• WORK TASK:
Copy out every line holding the string "many" from the records below.
+---+
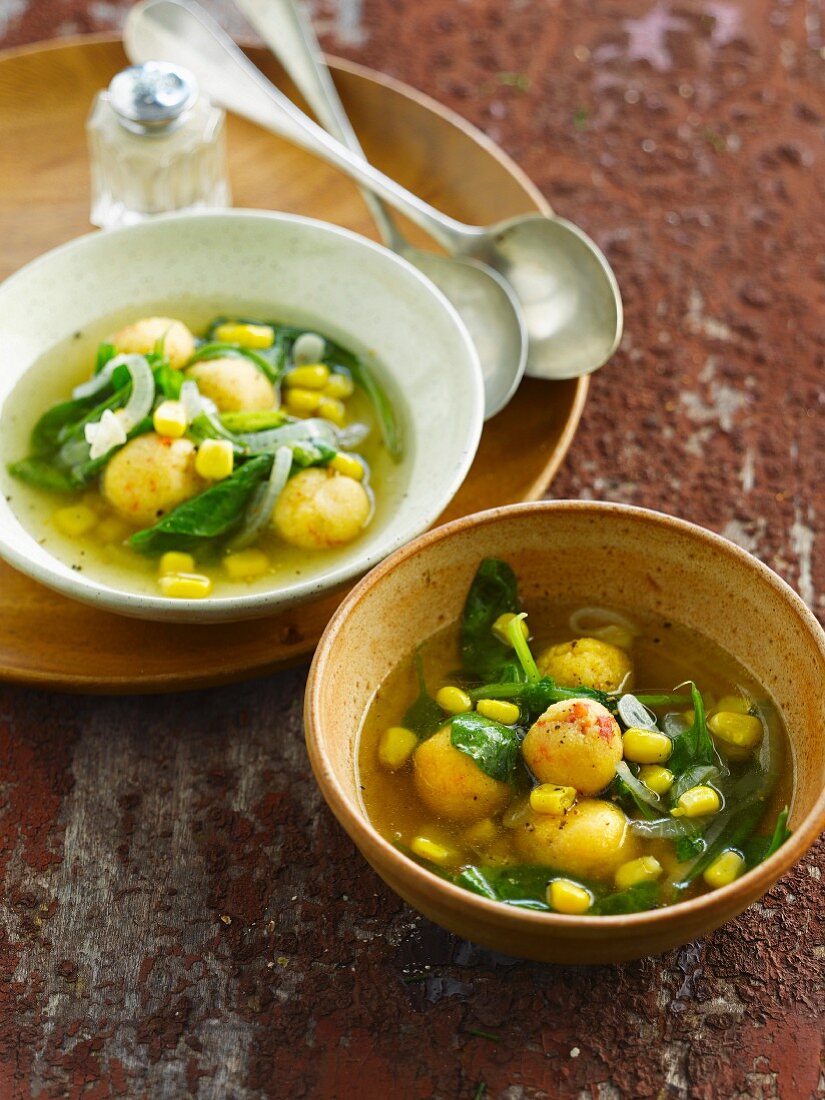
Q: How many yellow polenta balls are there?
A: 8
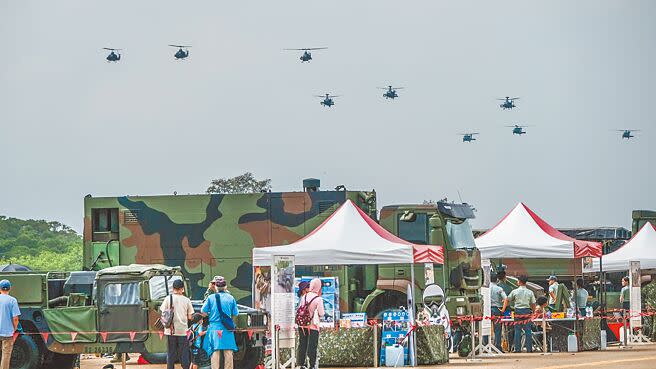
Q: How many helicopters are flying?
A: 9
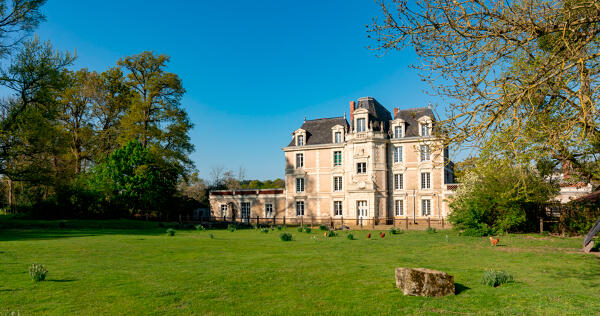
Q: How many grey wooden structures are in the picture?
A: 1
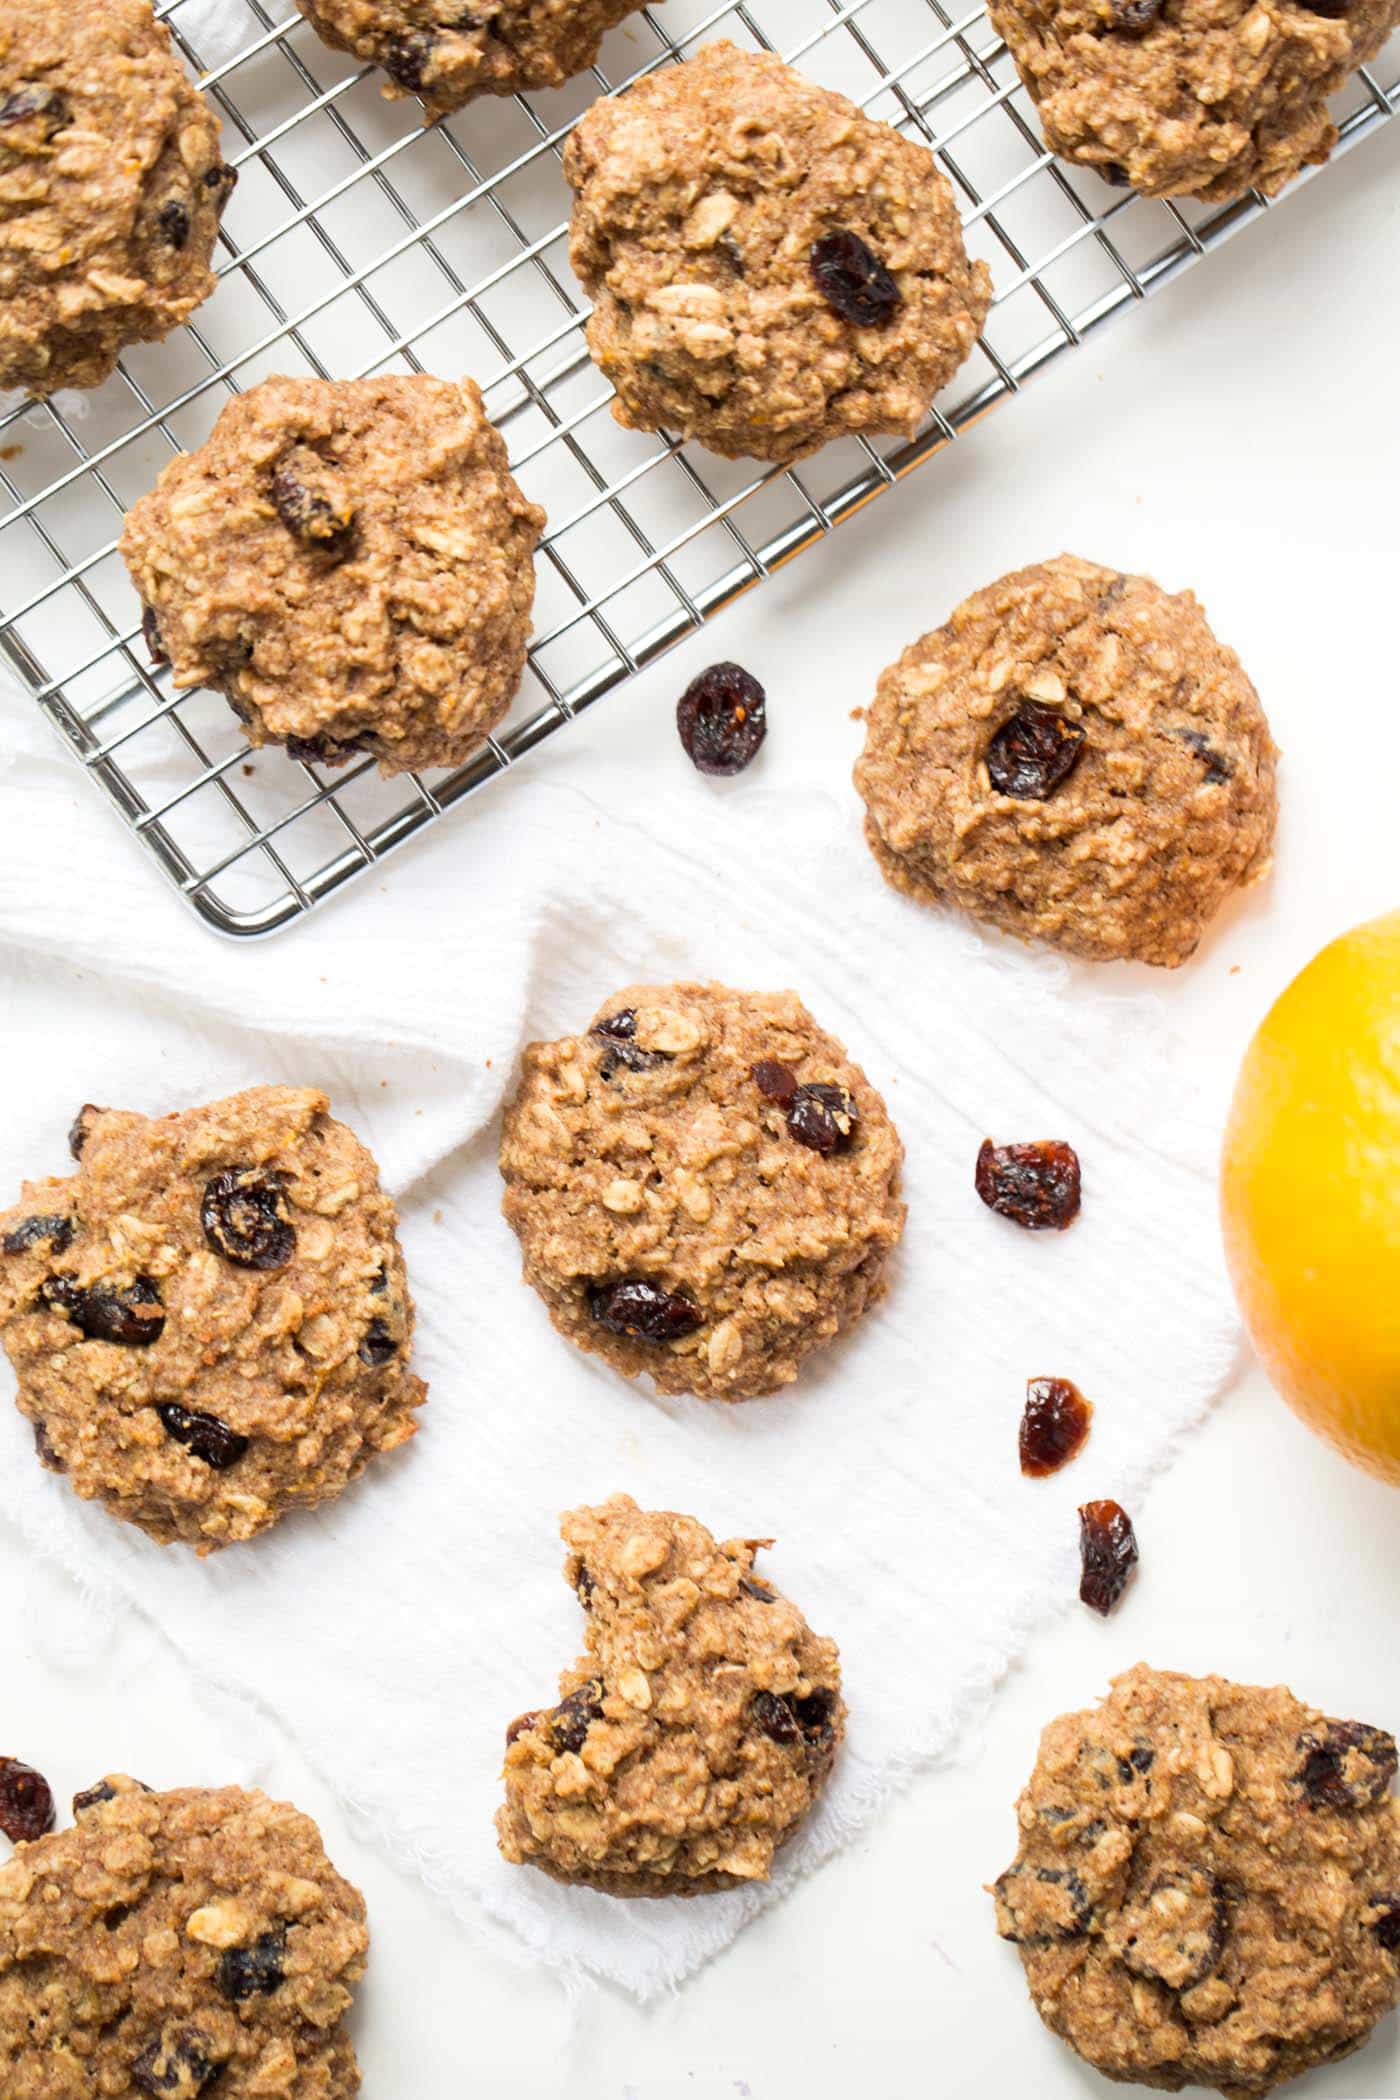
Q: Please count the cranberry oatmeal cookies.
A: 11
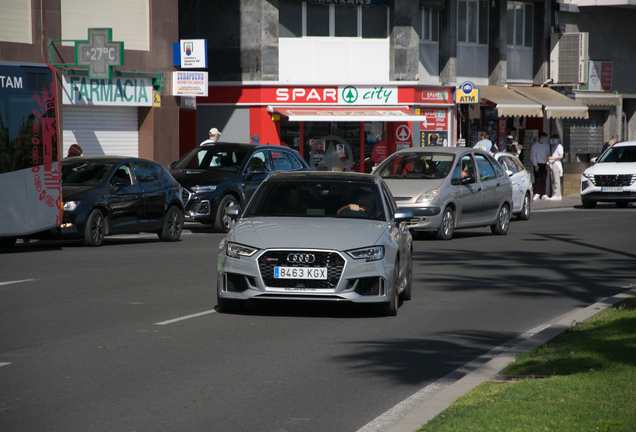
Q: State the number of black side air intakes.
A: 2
+---+
• FINAL ANSWER:
Q: How many yellow polenta balls are there?
Q: How many helicopters are flying?
Q: How many grey wooden structures are in the picture?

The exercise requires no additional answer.